Ma sono quelle frasi che hanno un qualcosa di subliminale che ci sconcertano di piu. Il signor Valli ci rappresenta i giovani palestinesi come "picadores" nella corrida e i soldati israeliani come i "tori". Credo tutti sappiano che normalmente nelle corride il toro soccombe, sopraffatto dalle armi e dal numero degli avversari. Si puo pensare che Valli ritenga che i soldati soccomberanno? (il press-office israeliano legge i suoi articoli?) Non crediamo voglia dire questo, al contrario appare come una mistificazione per dire che i palestinesi non stanno subendo ma stanno aggredendo i "poveri" soldati israeliani. E per far questo i genitori "..spingono apposta i ragazzi.." (proprio cosi ha scritto) a morire. Ma il signor Valli sa dove si trova? Conosce la storia di questa terra? E' legittimo qualche dubbio visto che non ricorda l'anno di inizio della prima "Intifada" (1988, 9 Dicembre, signor Valli!) e mentre lascia intendere di essere stato anche a Beirut negli anni caldi, scivola sulle bandiere di Hezbollah, che ammette di non conoscere. Ma altre cose sembra non conoscere, anche se un giornalista dovrebbe essere sul posto per raccontare in modo obiettivo. Il 13 Ottobre su la Repubblica ci raccontava in modo minuzioso il percorso in auto fatto a Ramallah dai soldati israeliani "perduti" prima di essere catturati. Peccato per lui che la strada descritta da Manhara square alla Friends Boys School sia a senso unico e nessuno potrebbe, per chi conosce Ramallah, percorrerla nel senso descritto, dato il caotico traffico quotidiano.

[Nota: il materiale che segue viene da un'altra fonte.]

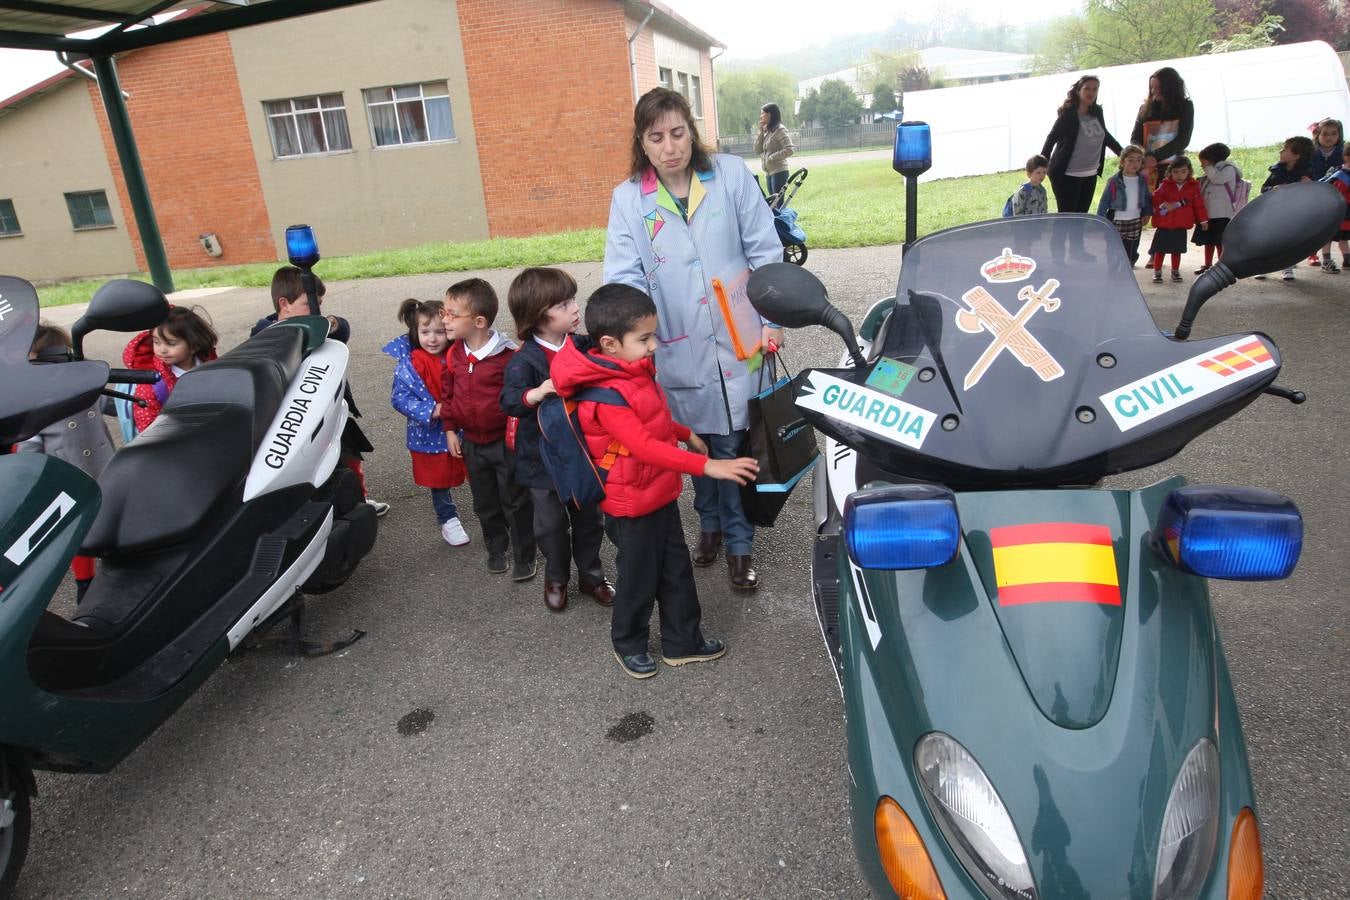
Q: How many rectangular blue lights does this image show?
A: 2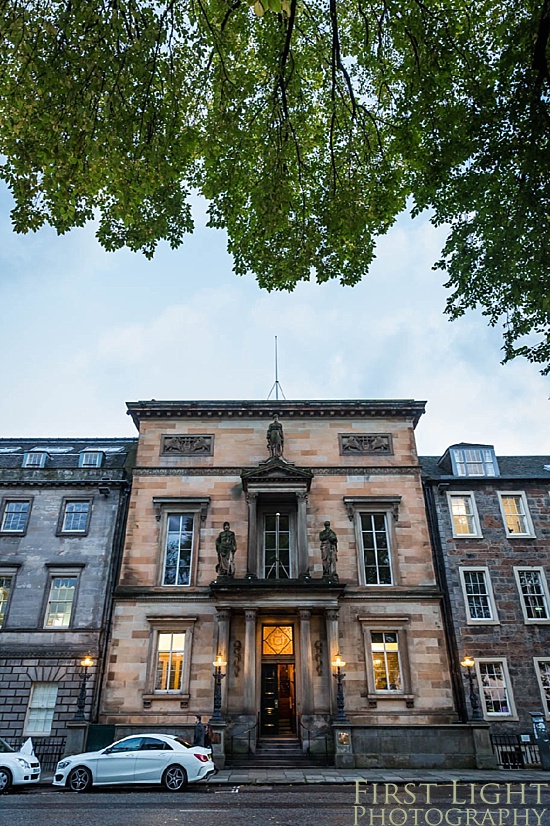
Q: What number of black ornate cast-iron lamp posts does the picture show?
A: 4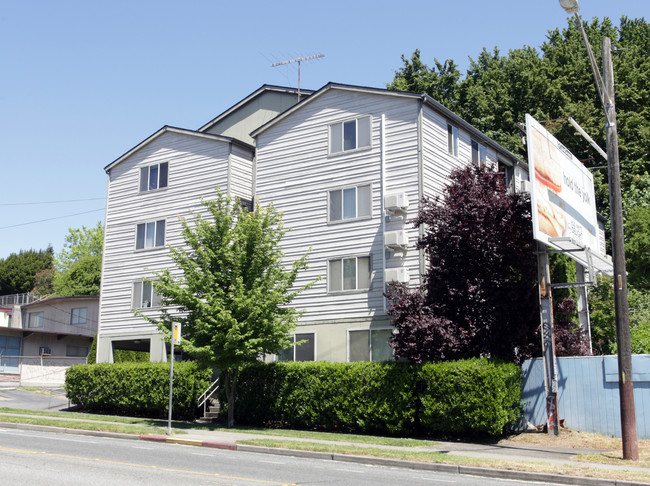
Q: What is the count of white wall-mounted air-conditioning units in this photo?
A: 3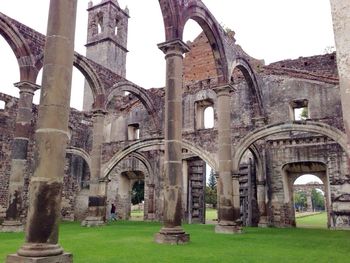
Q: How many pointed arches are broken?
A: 0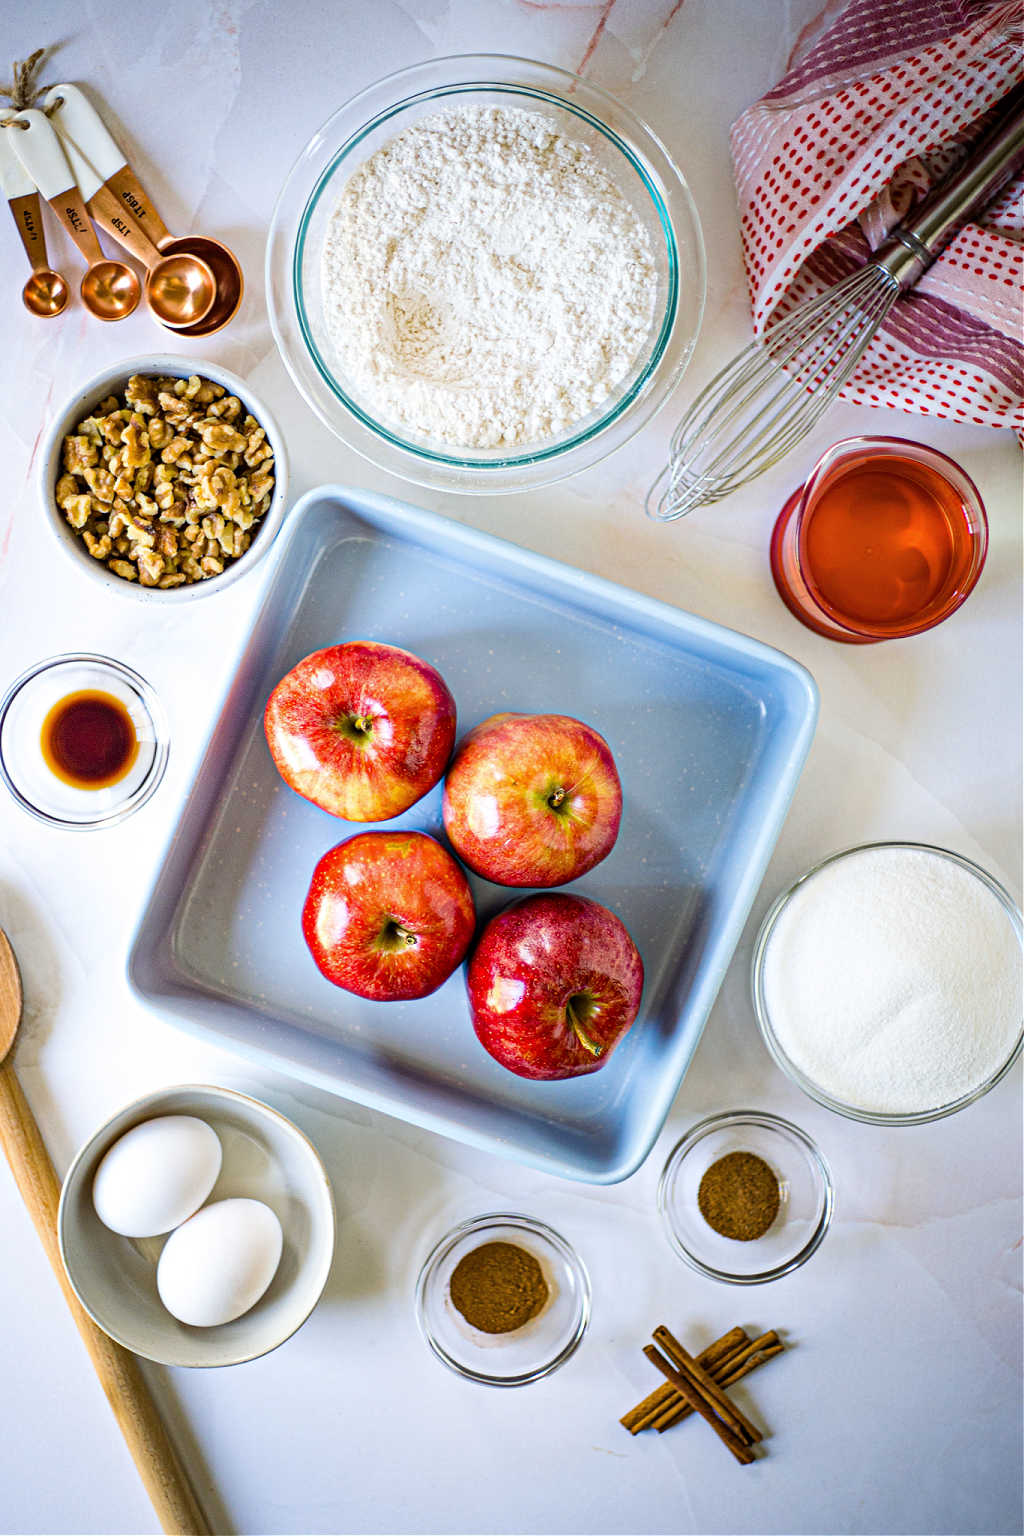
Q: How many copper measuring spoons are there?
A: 4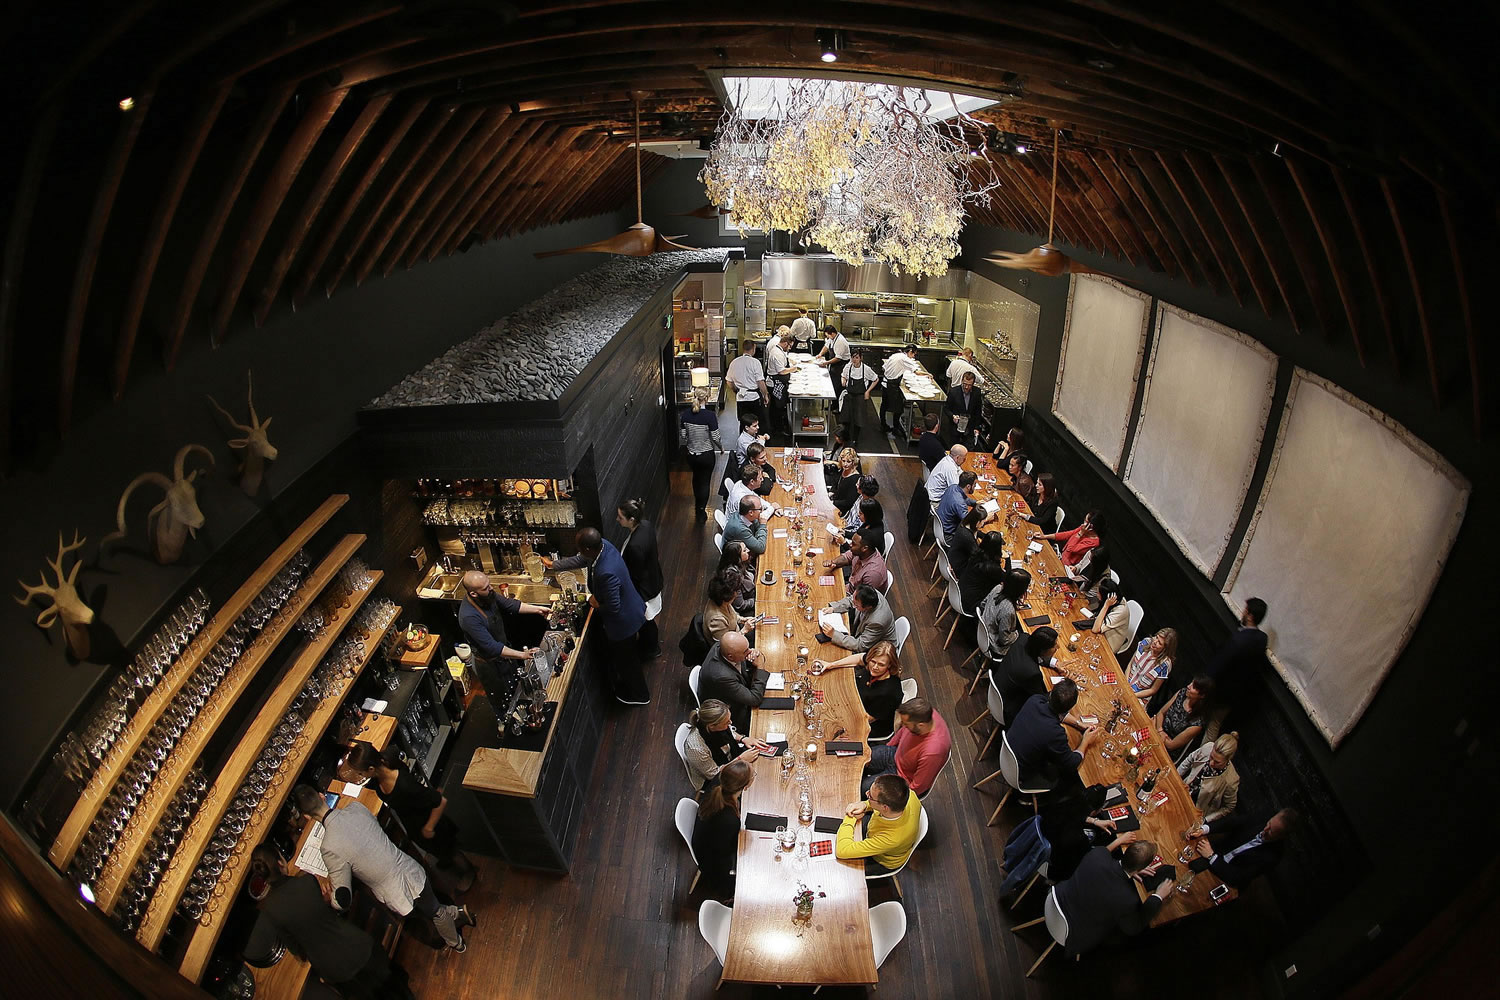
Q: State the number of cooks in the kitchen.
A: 8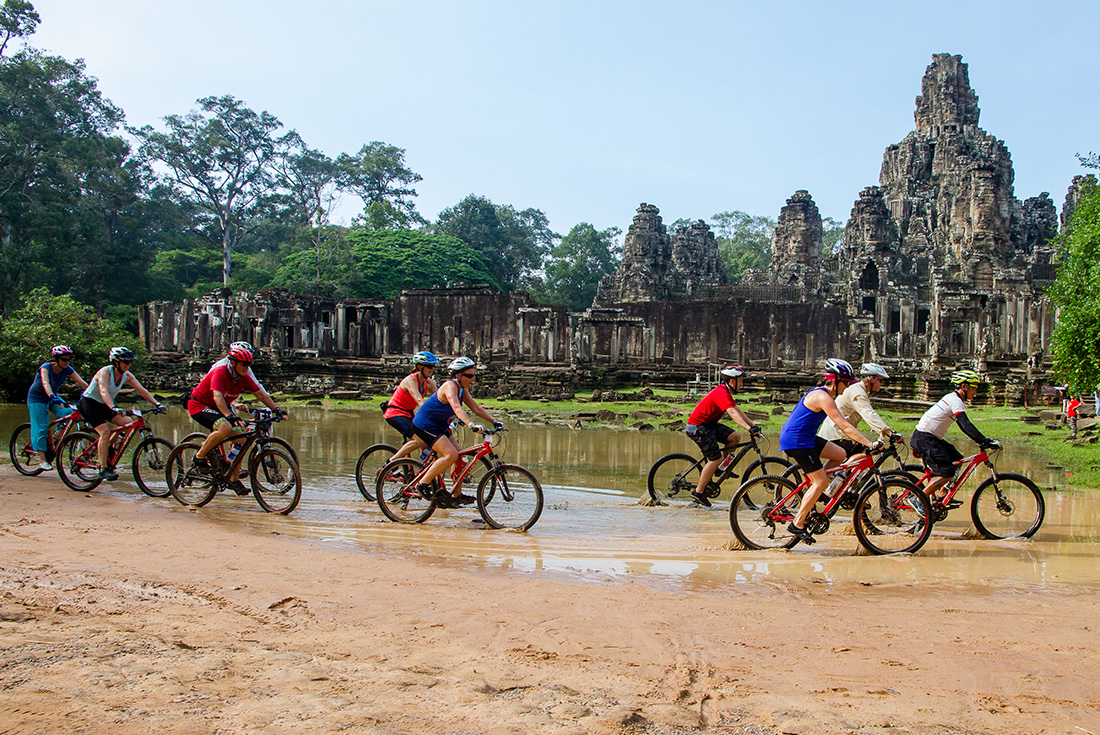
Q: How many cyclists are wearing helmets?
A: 10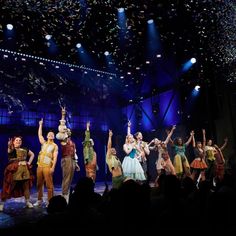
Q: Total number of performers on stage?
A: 12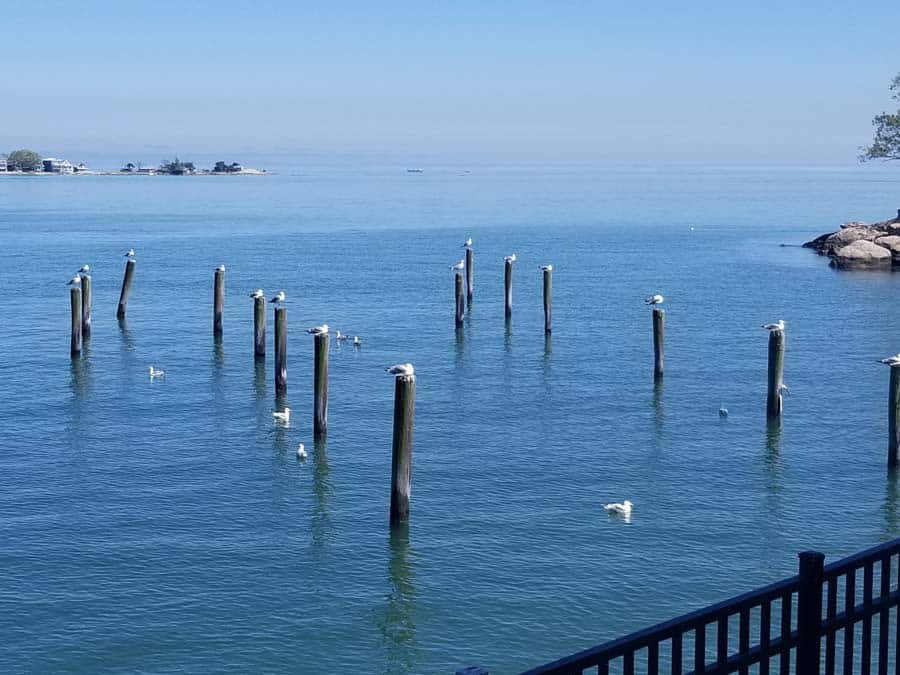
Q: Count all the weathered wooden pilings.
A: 15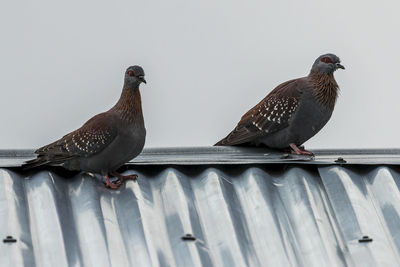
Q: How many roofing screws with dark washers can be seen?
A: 4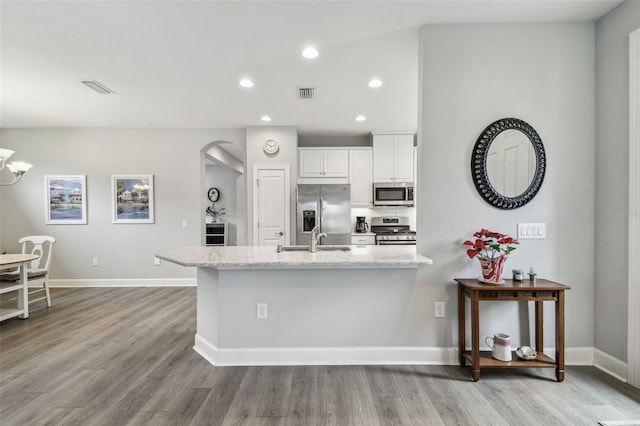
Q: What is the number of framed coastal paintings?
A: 2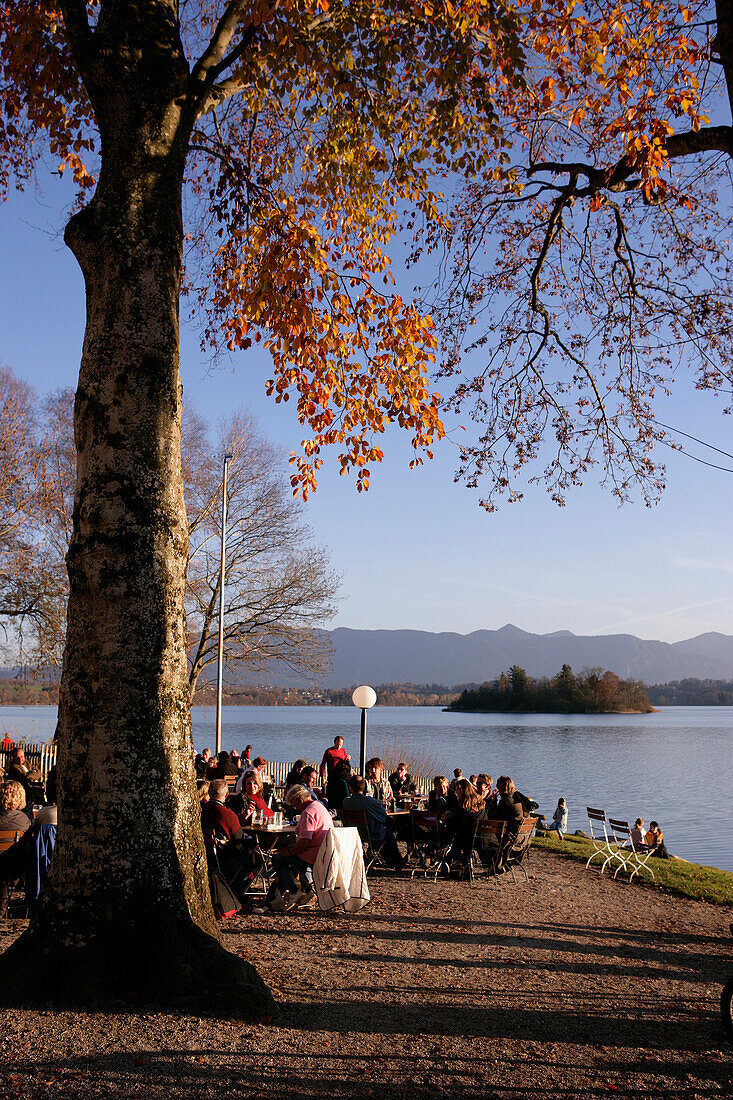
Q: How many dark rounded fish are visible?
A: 0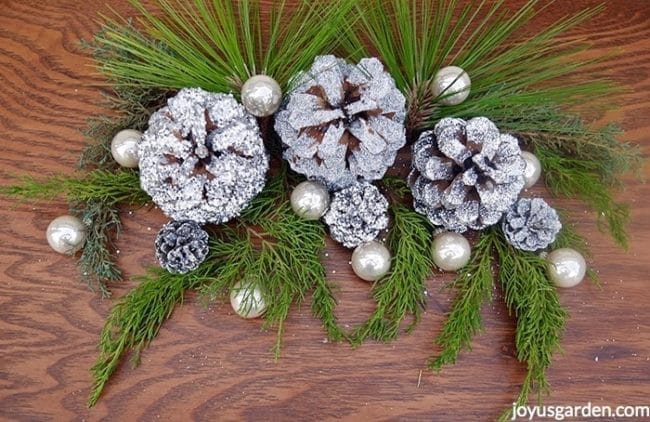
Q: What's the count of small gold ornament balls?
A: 10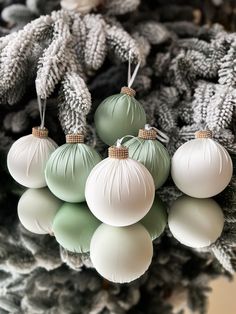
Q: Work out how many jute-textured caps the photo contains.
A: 6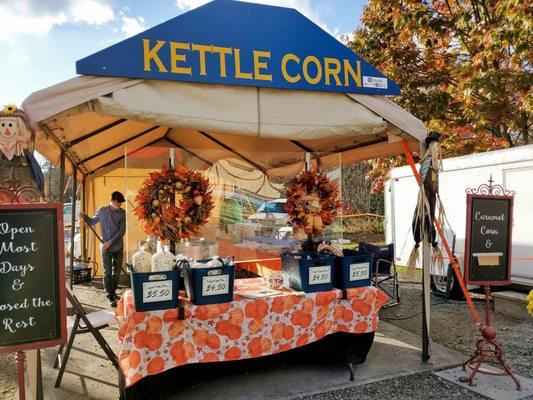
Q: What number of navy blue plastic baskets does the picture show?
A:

Ma un certo modo di raccontare gli avvenimenti deve essere prerogativa dei giornalisti de la Repubblica. Sempre il 24 Ottobre il signor Franceschini, che scrive dal suo appartamento di Tel Aviv (in 3 anni non abbiamo mai avuto il piacere di incontrarlo nei Territori ), ci informava sulla "..guerriglia a Gerusalemme..", di "..spari nelle strade della Gerusalemme ebraica..", di spari nel "..quartiere periferico di Gilo..". Ma nulla dice sull'uso dei proiettili esplodenti usati dai soldati: entrano nelle case di Beit Jala ed esplodono in tante schegge. Delle due l'una: o il signor Franceschini non sa che Gilo si trova nel settore est di Gerusalemme ed è un insediamento per coloni costruito su territorio occupato o usa una terminologia destinata ad affermare la sovranità israeliana su luoghi riconosciuti a livello internazionale come occupati. In ogni caso non rende giustizia all'etica giornalistica. Quale amara conclusione trarre? Forse bisognerebbe richiamare in Italia questo tipo di giornalisti, che non rendono un buon servizio all'obiettività dell'informazione ma sembrano spinti da furia ideologica o pressappochismo.